Xilinx launches new FPGA cards that can match GPU performance
Xilinx says its new FPGA card, the Alveo U50, can match the performance of a GPU in areas of artificial intelligence (AI) and machine learning.
Courtesy/News Source: networkworld.com
Xilinx has launched a new FPGA card, the Alveo U50, that it claims can match the performance of a GPU in areas of artificial intelligence (AI) and machine learning.
The company claims the card is the industry’s first low-profile adaptable accelerator with PCIe Gen 4 support, which offers double the throughput over PCIe Gen3. It was finalized in 2017, but cards and motherboards to support it have been slow to come to market.

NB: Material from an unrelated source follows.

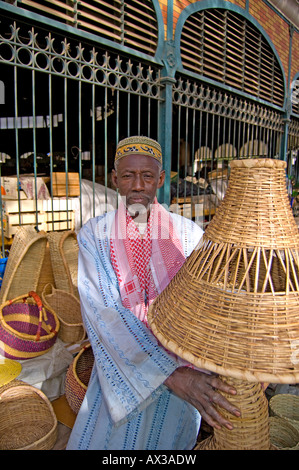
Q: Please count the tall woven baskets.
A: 2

The Alveo U50 provides customers with a programmable low-profile and low-power accelerator platform built for scale-out architectures and domain-specific acceleration of any server deployment, on premises, in the cloud, and at the edge.
Xilinx claims the Alveo U50 delivers 10 to 20 times improvements in throughput and latency as compared to a CPU. One thing's for sure, it beats the competition on power draw. It has a 75 watt power envelope, which is comparable to a desktop CPU and vastly better than a Xeon or GPU.
For accelerated networking and storage workloads, the U50 card helps developers identify and eliminate latency and data movement bottlenecks by moving compute closer to the data.
Xilinx Xilinx Alveo U50
The Alveo U50 card is the first in the Alveo portfolio to be packaged in a half-height, half-length form factor. It runs the Xilinx UltraScale+ FPGA architecture, features high-bandwidth memory (HBM2), 100 gigabits per second (100 Gbps) networking connectivity, and support for the PCIe Gen 4 and CCIX interconnects. Thanks to the 8GB of HBM2 memory, data transfer speeds can reach 400Gbps. It also supports NVMe-over-Fabric for high-speed SSD transfers.
That’s a lot of performance packed into a small card.
What the Xilinx Alveo U50 can do
Xilinx is making some big boasts about Alveo U50's capabilities:
Deep learning inference acceleration (speech translation): delivers up to 25x lower latency, 10x higher throughput, and significantly improved power efficiency per node compared to GPU-only for speech translation performance.
Data analytics acceleration (database query): running the TPC-H Query benchmark, Alveo U50 delivers 4x higher throughput per hour and reduced operational costs by 3x compared to in-memory CPU.
Computational storage acceleration (compression): delivers 20x more compression/decompression throughput, faster Hadoop and big data analytics, and over 30% lower cost per node compared to CPU-only nodes.
Network acceleration (electronic trading): delivers 20x lower latency and sub-500ns trading time compared to CPU-only latency of 10us.
Financial modeling (grid computing): running the Monte Carlo simulation, Alveo U50 delivers 7x greater power efficiency compared to GPU-only performance for a faster time to insight, deterministic latency and reduced operational costs.
The Alveo U50 is sampling now with OEM system qualifications in process. General availability is slated for fall 2019.